Vertical consolidation in healthcare has been a hot-button topic of late as regulators eye strategies to bring down healthcare costs.
But do these massive "payvider" firms do more harm than good? The jury is still out, according to a panel of experts hosted by the Brookings Institution. The panelists highlighted both the risks of vertical integration between payers and providers as well as the potential positives of these relationships.
For example, there are multiple factors in the calculus of why these deals take place from both sides, said Robert Tyler Braun, Ph.D., assistant professor of population health sciences at Weill Cornell Medical College.
Braun said that polling providers finds independent medical groups and physicians facing significant hurdles to keeping the doors open in the current healthcare environment. Hospitals are consolidating, too, and that gives them a stronger position to negotiate reimbursement with insurers.
Smaller, independent physician groups also struggle to recruit and retain doctors and nurses when they're up against the bigger provider organizations. The cash that a large payer can bring to the table can help them in this arena and support the transition to value-based care, Braun said.
Insurance companies are also less in the market to flip an asset, he said, which can make them more attractive than a private equity firm deal. Using UnitedHealth Group and its Optum division as an example, that's a company that made its first provider acquisition in 2007 and has yet to sell off physician groups, he said.
"Insurers might be a better suitable teammate because they have better alignment," Braun said. "Both the medical group and the payer benefit as patient outcomes improve."
There are also different perspectives on these deals between age groups for physicians, he said. Older doctors who are at the end of their careers see the opportunity to sell the practice to an insurer as a security move as they retire, while younger physicians have trained within the corporatized system and are more accustomed to it as a model.

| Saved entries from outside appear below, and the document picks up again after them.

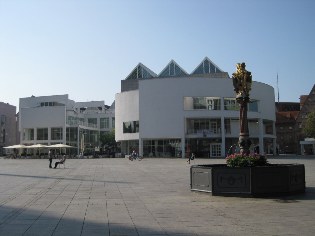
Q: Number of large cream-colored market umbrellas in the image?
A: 3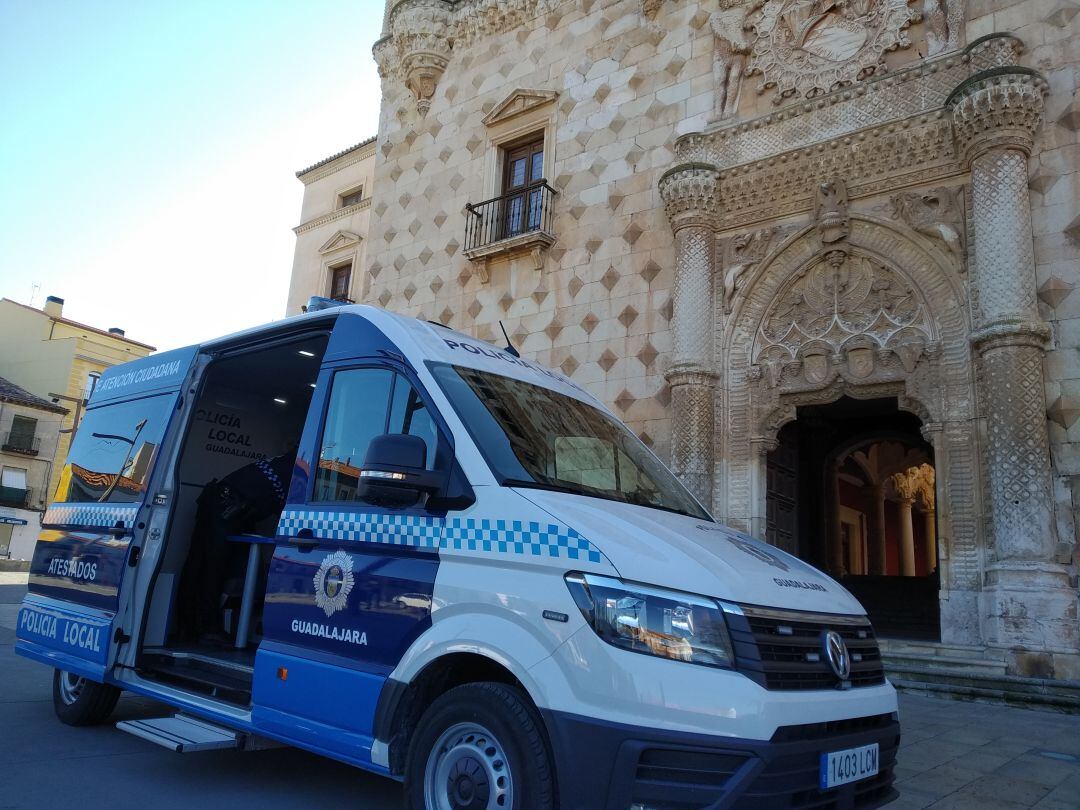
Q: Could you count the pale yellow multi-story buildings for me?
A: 1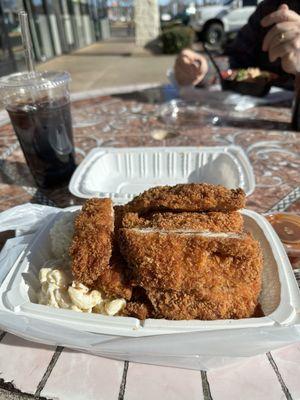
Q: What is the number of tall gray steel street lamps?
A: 0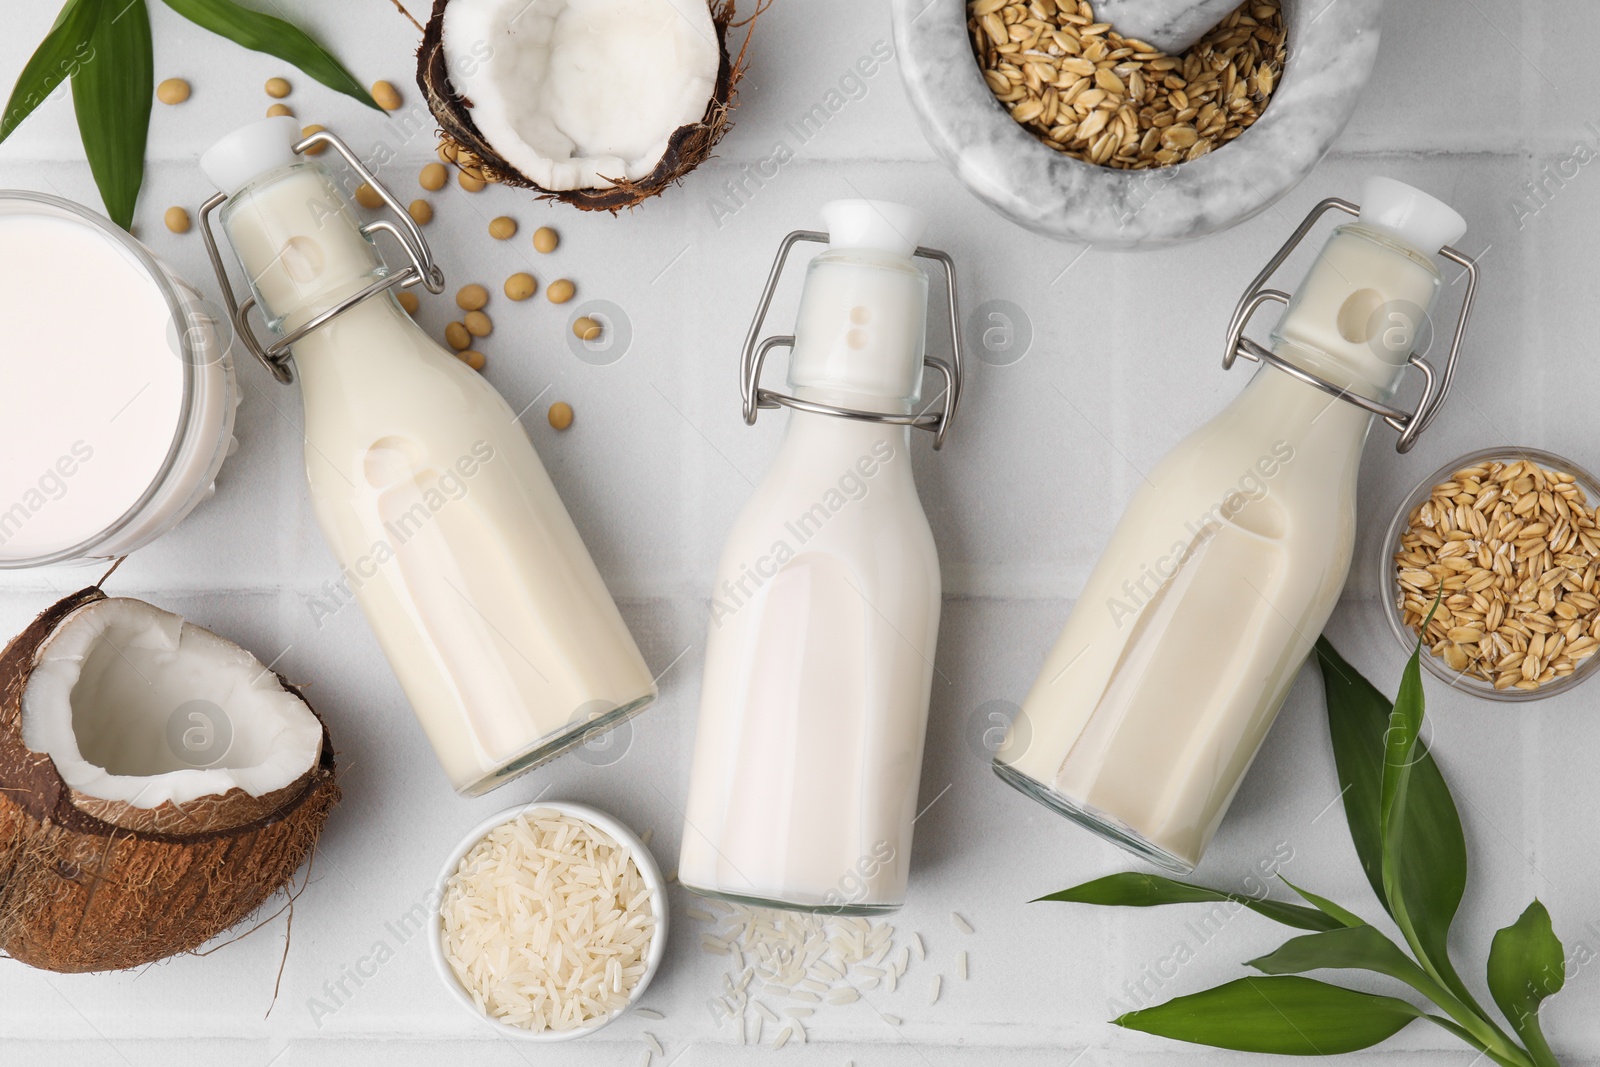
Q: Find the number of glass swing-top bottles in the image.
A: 3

Doctors in the middle group are the most "conflicted," Braun said, as they're used to having greater independence as opposed to younger counterparts but aren't quite at the point in their careers where they're thinking about retirement.
While these smaller provider organizations can see the benefits of becoming a part of a major payer organization—or, at a lower level, partnering closely with them—there are concerns that allowing this level of consolidation to go unchecked could significantly stymie competition across the country.
Martin Gaynor, Ph.D., the E.J. Barone professor of economics and health policy at Carnegie Mellon University, said that if the biggest players continue to grow, it could reach a point where the only way to compete in certain markets is to match them for size.
That's a prospect that would prevent new entrants or smaller, innovative players from chipping away at their reach, he said. It would also allow the largest firms to essentially divvy up markets to avoid competing too often with one another, as most metropolitan areas would not be large enough to support multiple massive conglomerates.
"How many markets in the United States can support effective competition between entities like this?" Gaynor said.
Gaynor added that while there are potential positives for the providers that are acquired by giants like UnitedHealth, it's important to consider that these companies are not necessarily motivated by kindness and generosity. They have a profit motive in the mix, too.
Antitrust regulators have tried to step into deals that would lead to greater vertical consolidation in these large corporations, with mixed success. The Department of Justice (DOJ) sued to block UnitedHealth's acquisition of Change Healthcare, though that deal was allowed to move forward, for example.
Aditi Mehta, Ph.D., economics director of enforcement in the DOJ's Antitrust Division, said the agency has multiple ways to examine vertical deals in healthcare and decide whether to intervene. Vertical deals, however, don't fit as neatly into the long-term existing frameworks that courts use to examine mergers.
For instance, the DOJ successfully blocked two horizontal mergers in the insurance space close to a decade ago, preventing Aetna from merging with Humana and Cigna from merging with Anthem, now Elevance Health. As those were horizontal deals, though, it was simpler to examine them through the "standard antitrust toolkit," examining market shares, simulating the mergers' effects and more.
For a vertical deal, the DOJ and the Federal Trade Commission's 2023 merger guidelines do offer some insight on how they'll be analyzed. Mehta said DOJ investigators will examine whether a merged payer-provider firm could lead the company to raise rates for payer competitors or to more extreme steps like fully excluding certain payers from networks.
In addition, the team also spends time with the providers to understand more of their side of the story.
"We look for the motivation of the deal," Mehta said. "But I will say, just because the reason the provider is selling their group is well-intentioned and not anticompetitive, that doesn't mean we will not be looking for potential anticompetitive effects."
"But it is important to understand the motivation of the deal and understand what the players in the market think is going to happen," she said.